(TASK BRIEF) Work through the lines of the material below, note those with the word "many", and give their number, nothing else.

(INFORMATION SHOWN)
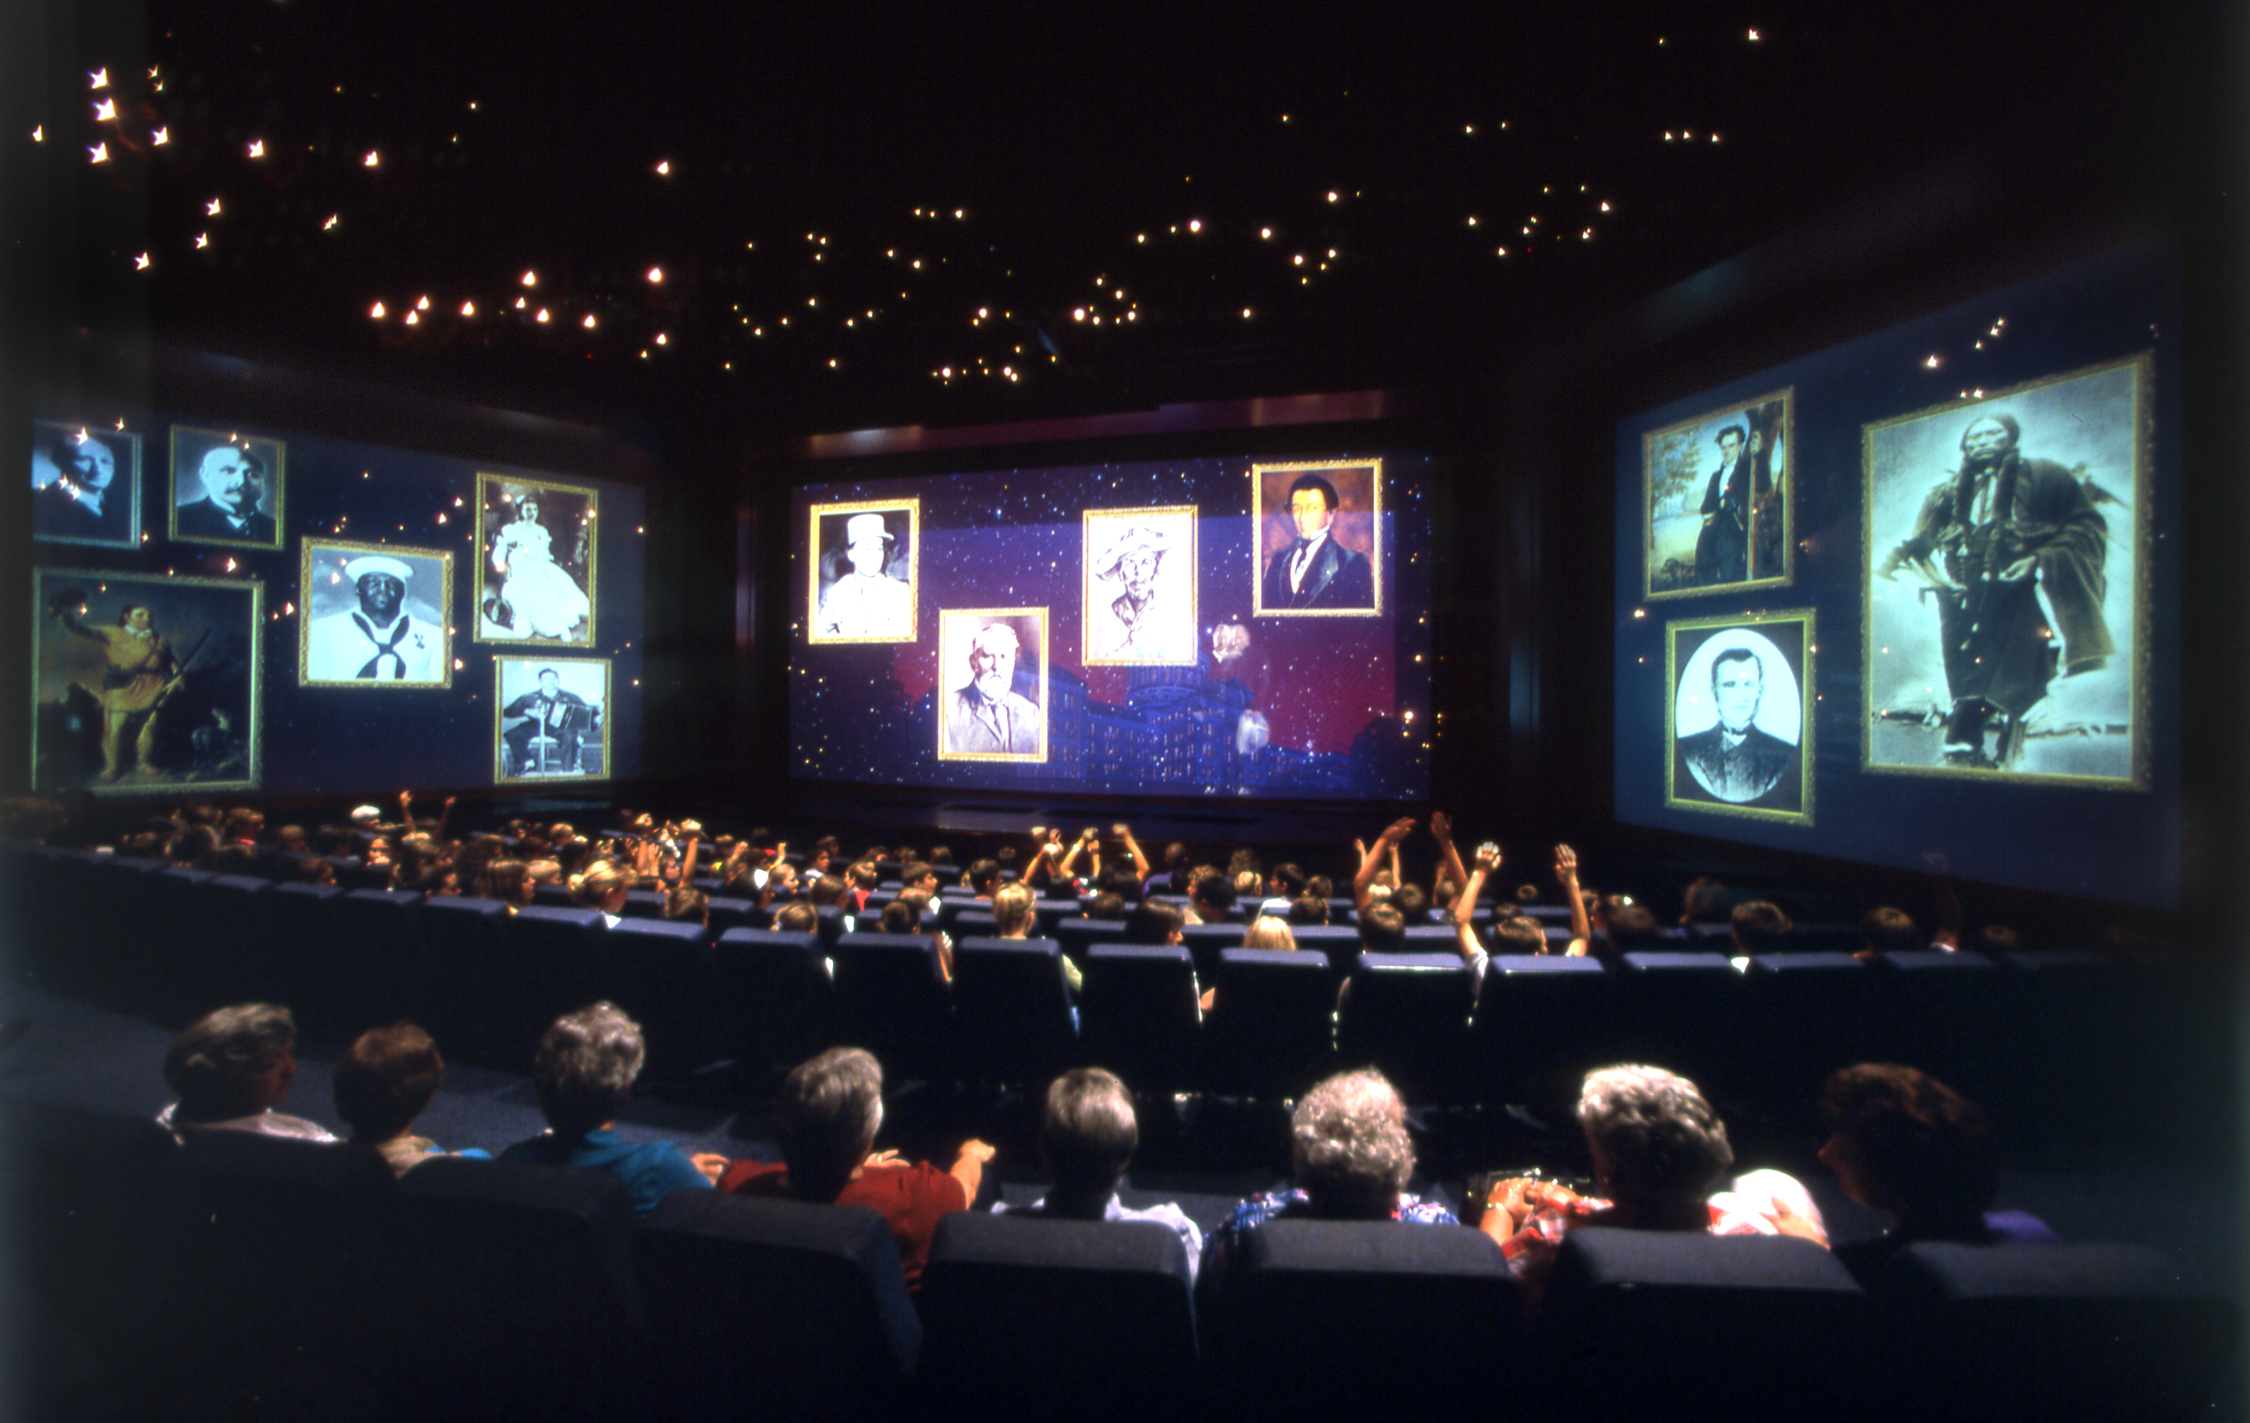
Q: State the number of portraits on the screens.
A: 13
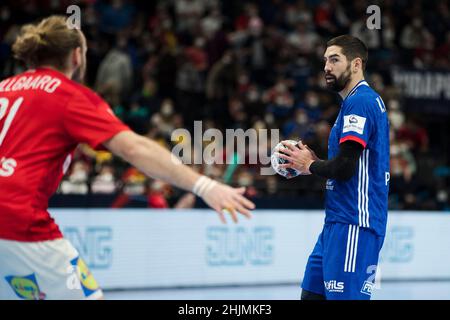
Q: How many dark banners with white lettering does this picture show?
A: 1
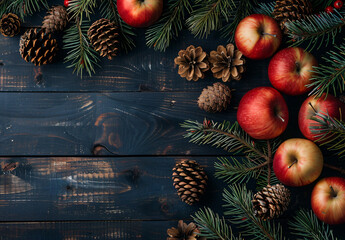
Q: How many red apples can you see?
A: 7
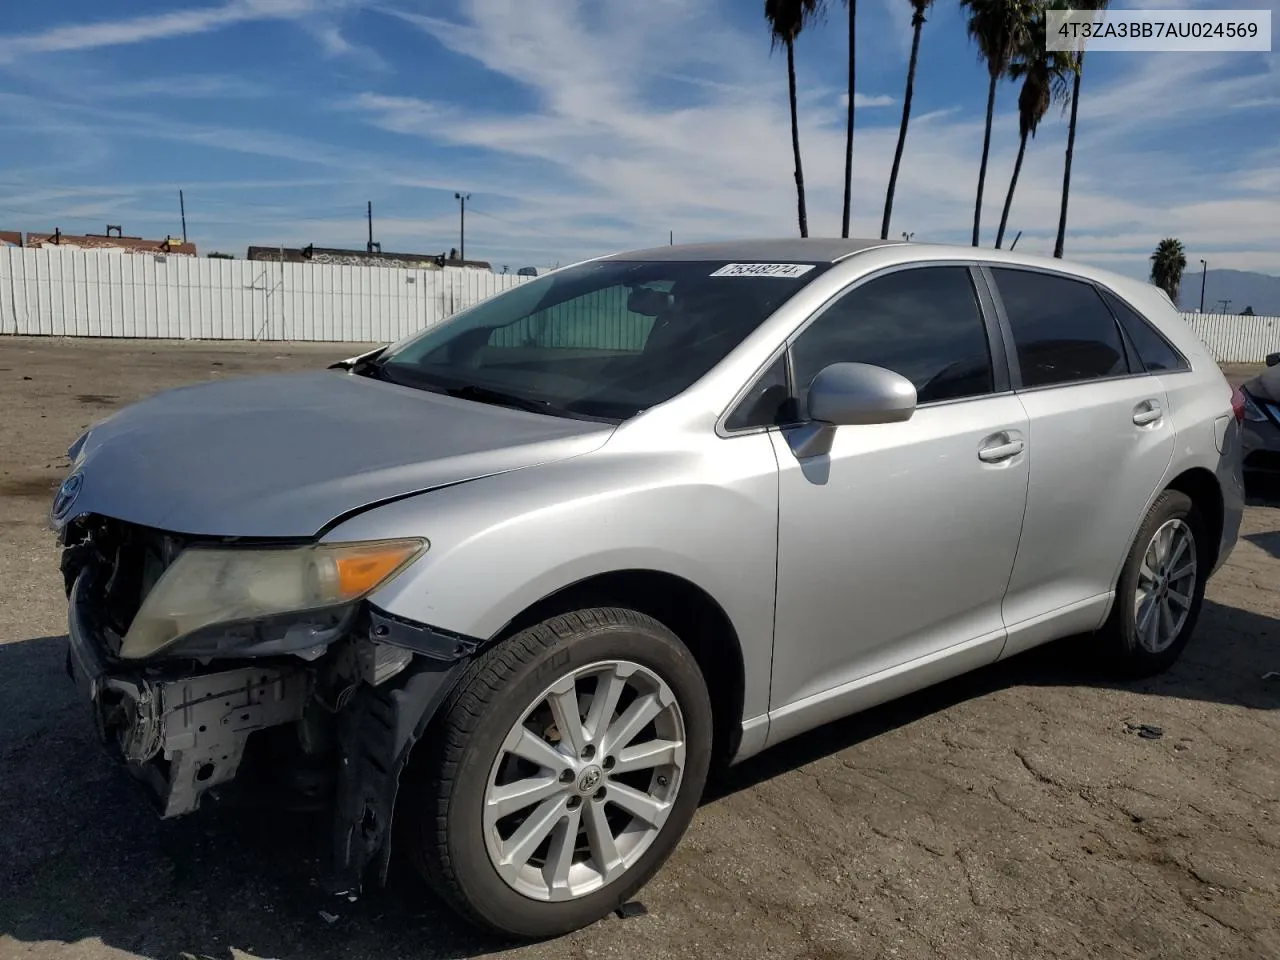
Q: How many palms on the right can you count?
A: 7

(RESULT BELOW) 3